## EXERCISE REQUIREMENTS
The records below are to be transcribed exactly, with the pictures removed.

BEGIN

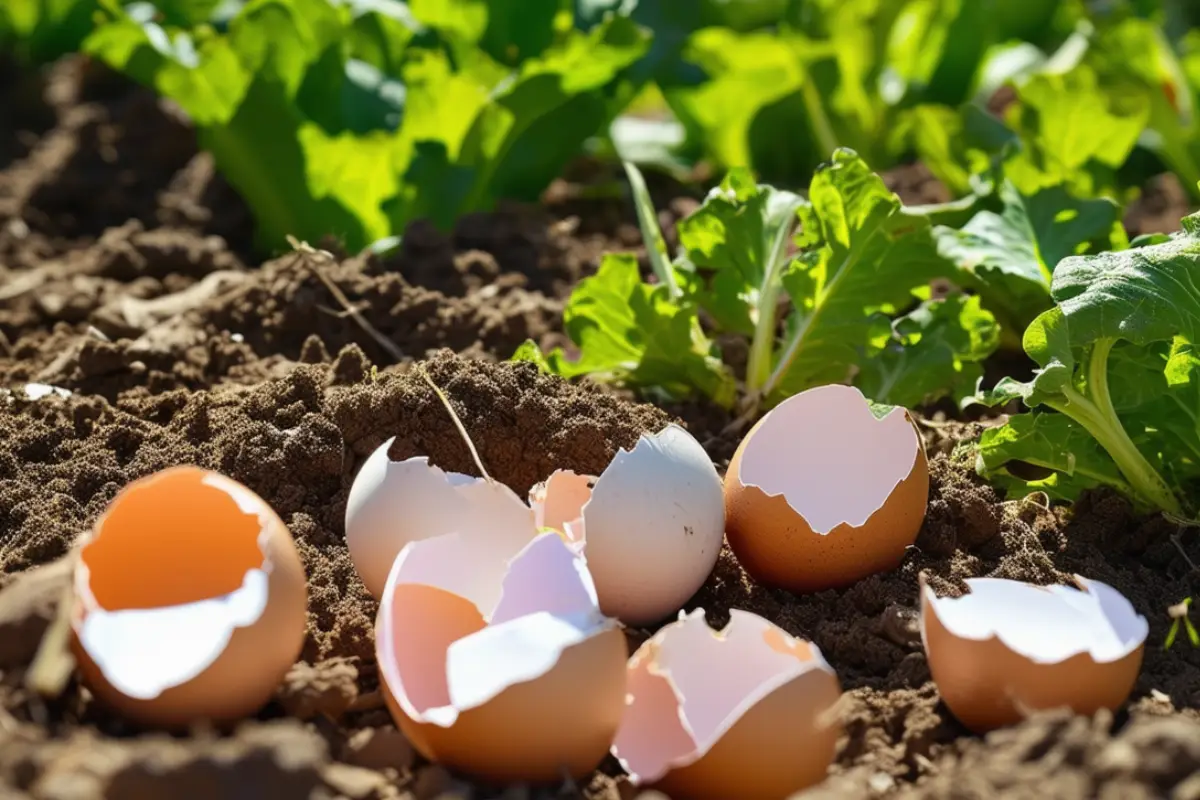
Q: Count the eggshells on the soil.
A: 7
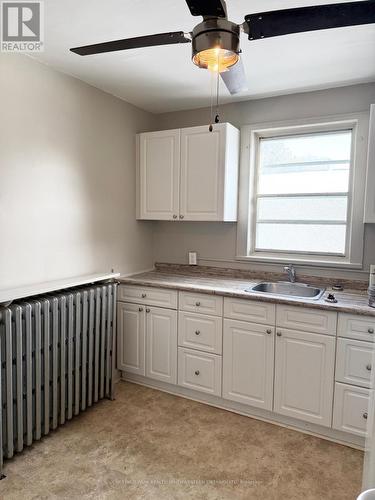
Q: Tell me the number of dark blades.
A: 3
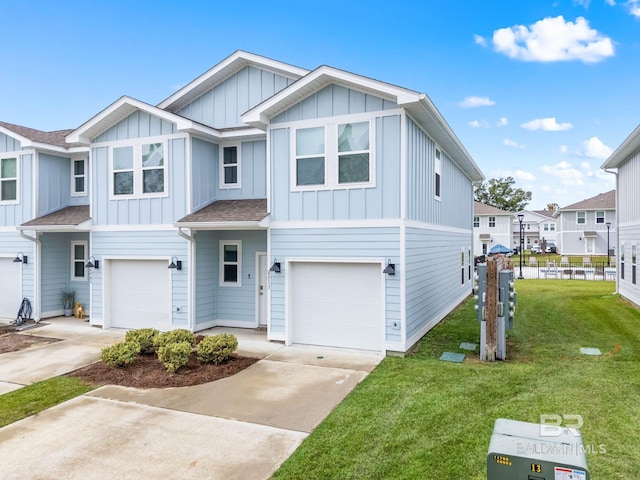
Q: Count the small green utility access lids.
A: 3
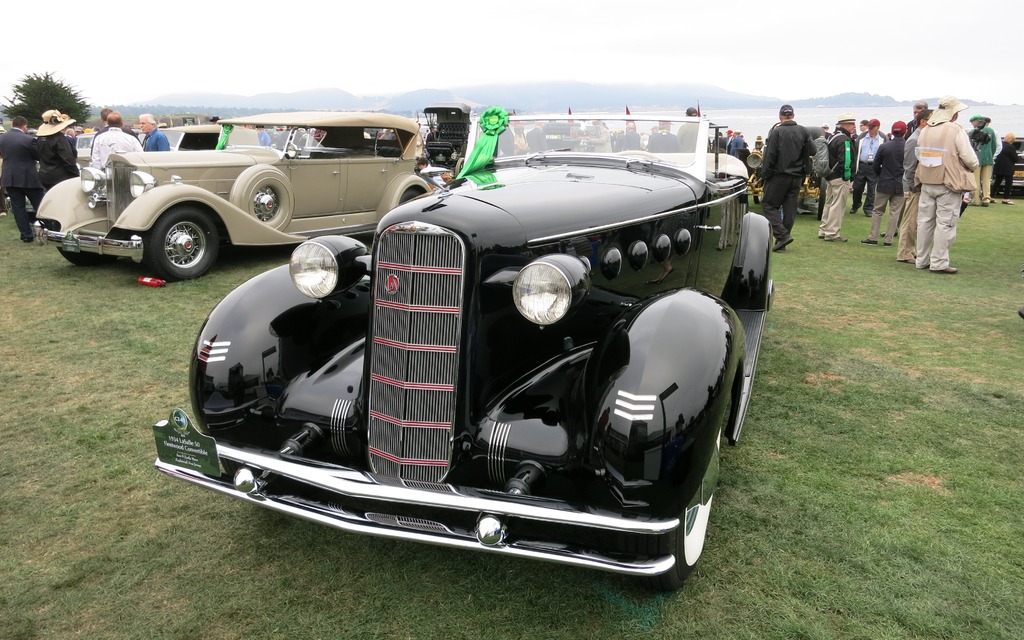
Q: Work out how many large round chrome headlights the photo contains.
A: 4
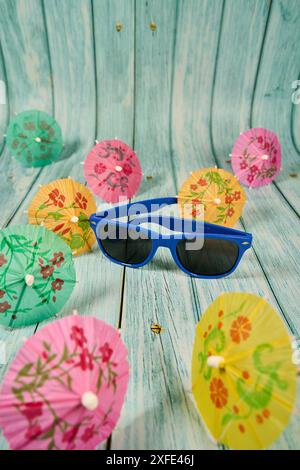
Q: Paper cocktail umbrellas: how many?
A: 8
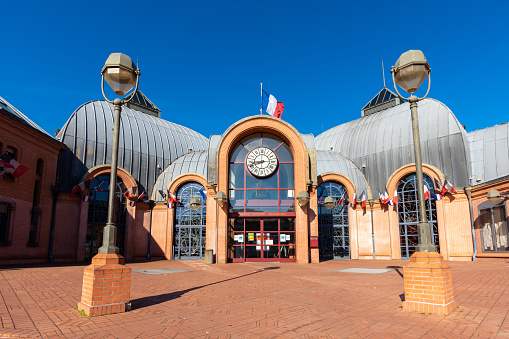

END

## FINISHED EXERCISE
Q: Count the eggshells on the soil.
A: 7
Q: Tell me the number of dark blades.
A: 3
Q: Count the small green utility access lids.
A: 3
Q: Work out how many large round chrome headlights the photo contains.
A: 4
Q: Paper cocktail umbrellas: how many?
A: 8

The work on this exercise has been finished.